Western mental-health practitioners often prefer to believe that the 844 pages of the DSM-IV prior to the inclusion of culture-bound syndromes describe real disorders of the mind, illnesses with symptomatology and outcomes relatively unaffected by shifting cultural beliefs. And, it logically follows, if these disorders are unaffected by culture, then they are surely universal to humans everywhere. In this view, the DSM is a field guide to the world’s psyche, and applying it around the world represents simply the brave march of scientific knowledge.
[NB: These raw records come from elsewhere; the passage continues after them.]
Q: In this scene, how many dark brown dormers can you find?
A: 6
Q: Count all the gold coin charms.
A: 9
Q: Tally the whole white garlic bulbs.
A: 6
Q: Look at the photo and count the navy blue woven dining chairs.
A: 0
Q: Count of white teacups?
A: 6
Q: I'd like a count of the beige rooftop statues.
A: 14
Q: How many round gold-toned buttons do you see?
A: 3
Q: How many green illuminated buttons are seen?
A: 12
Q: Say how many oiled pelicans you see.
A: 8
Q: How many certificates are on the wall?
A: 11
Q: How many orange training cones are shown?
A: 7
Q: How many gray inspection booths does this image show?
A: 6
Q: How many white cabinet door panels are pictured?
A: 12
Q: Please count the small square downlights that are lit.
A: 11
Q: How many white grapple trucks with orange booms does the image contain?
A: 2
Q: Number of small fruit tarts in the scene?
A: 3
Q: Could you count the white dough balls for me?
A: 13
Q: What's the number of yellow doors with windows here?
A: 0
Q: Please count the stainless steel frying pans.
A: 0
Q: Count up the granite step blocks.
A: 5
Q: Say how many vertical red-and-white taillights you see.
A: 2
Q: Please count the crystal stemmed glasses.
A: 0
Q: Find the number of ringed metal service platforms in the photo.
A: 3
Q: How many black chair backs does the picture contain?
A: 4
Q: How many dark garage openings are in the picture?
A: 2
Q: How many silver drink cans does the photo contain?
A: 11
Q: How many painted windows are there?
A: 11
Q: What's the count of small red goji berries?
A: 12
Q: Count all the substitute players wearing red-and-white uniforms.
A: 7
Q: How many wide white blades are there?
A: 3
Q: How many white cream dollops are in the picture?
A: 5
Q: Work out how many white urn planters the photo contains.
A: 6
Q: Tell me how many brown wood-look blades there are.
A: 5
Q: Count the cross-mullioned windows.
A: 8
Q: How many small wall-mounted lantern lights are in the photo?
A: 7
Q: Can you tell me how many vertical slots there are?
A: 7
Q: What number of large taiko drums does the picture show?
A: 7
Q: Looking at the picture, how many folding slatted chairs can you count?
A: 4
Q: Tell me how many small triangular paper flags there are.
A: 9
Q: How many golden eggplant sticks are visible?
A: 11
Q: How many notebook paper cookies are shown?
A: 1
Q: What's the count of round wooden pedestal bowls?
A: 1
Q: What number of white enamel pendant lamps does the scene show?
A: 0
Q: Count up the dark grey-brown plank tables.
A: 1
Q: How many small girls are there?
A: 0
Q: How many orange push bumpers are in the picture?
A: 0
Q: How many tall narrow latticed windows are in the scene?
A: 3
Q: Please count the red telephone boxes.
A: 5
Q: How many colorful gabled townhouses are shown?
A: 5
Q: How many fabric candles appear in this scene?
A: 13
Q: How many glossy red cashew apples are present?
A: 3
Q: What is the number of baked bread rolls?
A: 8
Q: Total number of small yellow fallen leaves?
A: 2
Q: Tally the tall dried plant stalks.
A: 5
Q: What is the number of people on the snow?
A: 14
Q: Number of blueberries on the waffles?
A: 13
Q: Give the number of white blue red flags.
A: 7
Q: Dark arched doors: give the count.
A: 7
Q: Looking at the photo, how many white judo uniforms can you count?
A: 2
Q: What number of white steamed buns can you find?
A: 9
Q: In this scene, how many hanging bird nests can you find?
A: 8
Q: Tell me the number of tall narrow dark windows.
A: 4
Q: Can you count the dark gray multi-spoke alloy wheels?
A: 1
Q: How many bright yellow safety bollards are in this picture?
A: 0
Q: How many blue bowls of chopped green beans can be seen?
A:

Of course, we can become psychologically unhinged for many reasons that are common to all, like personal traumas, social upheavals or biochemical imbalances in our brains. Modern science has begun to reveal these causes. Whatever the trigger, however, the ill individual and those around him invariably rely on cultural beliefs and stories to understand what is happening. Those stories, whether they tell of spirit possession, semen loss or serotonin depletion, predict and shape the course of the illness in dramatic and often counterintuitive ways. In the end, what cross-cultural psychiatrists and anthropologists have to tell us is that all mental illnesses, including depression, P.T.S.D. and even schizophrenia, can be every bit as influenced by cultural beliefs and expectations today as hysterical-leg paralysis or the vapors or zar or any other mental illness ever experienced in the history of human madness. This does not mean that these illnesses and the pain associated with them are not real, or that sufferers deliberately shape their symptoms to fit a certain cultural niche. It means that a mental illness is an illness of the mind and cannot be understood without understanding the ideas, habits and predispositions — the idiosyncratic cultural trappings — of the mind that is its host.